The output sample-rate of each band equals the input sample-rate (Fs) divided by 256, rather than 1024, as it would be with a simple FFT approach to channelization. In fact, inside the channelizer are four high-speed 1024-point FFTs running in parallel using a proprietary windowing and overlap processing technique. The outputs of the four separate FFTs deliver samples at a rate of Fs/1024. These outputs are combined to form a single output at a sample-rate of Fs/256, supporting the wider bandwidth that will sufficiently overlap adjacent bands.

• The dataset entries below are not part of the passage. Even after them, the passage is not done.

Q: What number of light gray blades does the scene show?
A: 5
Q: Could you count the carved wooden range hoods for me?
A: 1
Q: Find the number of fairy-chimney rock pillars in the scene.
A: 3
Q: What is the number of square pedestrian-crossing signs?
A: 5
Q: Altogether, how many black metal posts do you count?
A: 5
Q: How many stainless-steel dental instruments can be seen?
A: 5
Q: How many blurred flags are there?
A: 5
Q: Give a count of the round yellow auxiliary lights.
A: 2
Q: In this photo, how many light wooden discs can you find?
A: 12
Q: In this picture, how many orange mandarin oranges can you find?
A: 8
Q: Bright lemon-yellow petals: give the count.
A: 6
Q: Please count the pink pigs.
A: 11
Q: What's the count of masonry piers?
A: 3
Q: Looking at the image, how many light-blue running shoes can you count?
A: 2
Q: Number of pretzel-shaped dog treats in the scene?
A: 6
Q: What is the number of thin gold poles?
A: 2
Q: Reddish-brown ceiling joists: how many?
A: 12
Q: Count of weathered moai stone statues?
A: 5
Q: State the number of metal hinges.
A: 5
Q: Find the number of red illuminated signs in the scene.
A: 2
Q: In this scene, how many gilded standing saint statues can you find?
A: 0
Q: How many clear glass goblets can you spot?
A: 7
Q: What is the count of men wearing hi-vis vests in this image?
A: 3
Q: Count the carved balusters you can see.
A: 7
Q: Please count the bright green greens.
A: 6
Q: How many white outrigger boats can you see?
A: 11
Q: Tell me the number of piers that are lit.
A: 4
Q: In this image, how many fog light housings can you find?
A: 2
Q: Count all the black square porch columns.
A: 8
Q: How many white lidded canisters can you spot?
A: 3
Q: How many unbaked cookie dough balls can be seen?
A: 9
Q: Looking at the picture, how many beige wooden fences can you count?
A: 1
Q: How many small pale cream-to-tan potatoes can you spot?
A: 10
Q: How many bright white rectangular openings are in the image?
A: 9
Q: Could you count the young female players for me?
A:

A crossbar switch matrix accepts 1024 inputs from the channelizer and delivers 256 outputs, one for each DDC channel. The switch is nonblocking so that any of the 256 outputs can be independently sourced from any of the 1024 channelizer bands with no restrictions. The 256 compensated switch matrix outputs feed a bank of 256 independently tuned DDC sections, each with its own local oscillator mixer and FIR filter. Because the channelizer has dramatically reduced the input sampling-rate to each DDC section by a factor of 256, the DDCs are implemented using highly multiplexed hardware resources and block RAM to preserve the data for each channel. A gain stage, output multiplexer and data formatter complete the design. Overall performance of the complete 256-channel FPGA-based DDC IP core includes a spurious-free dynamic range of 75 dB, a pass band ripple of 0.4 dB, a pass band edge droop of 1.0 dB, and frequency tuning resolution of Fs/232. The maximum clock frequency depends on implementation details, but can be as high as 185 MHz in a Virtex-4 FPGA with speed grade 12.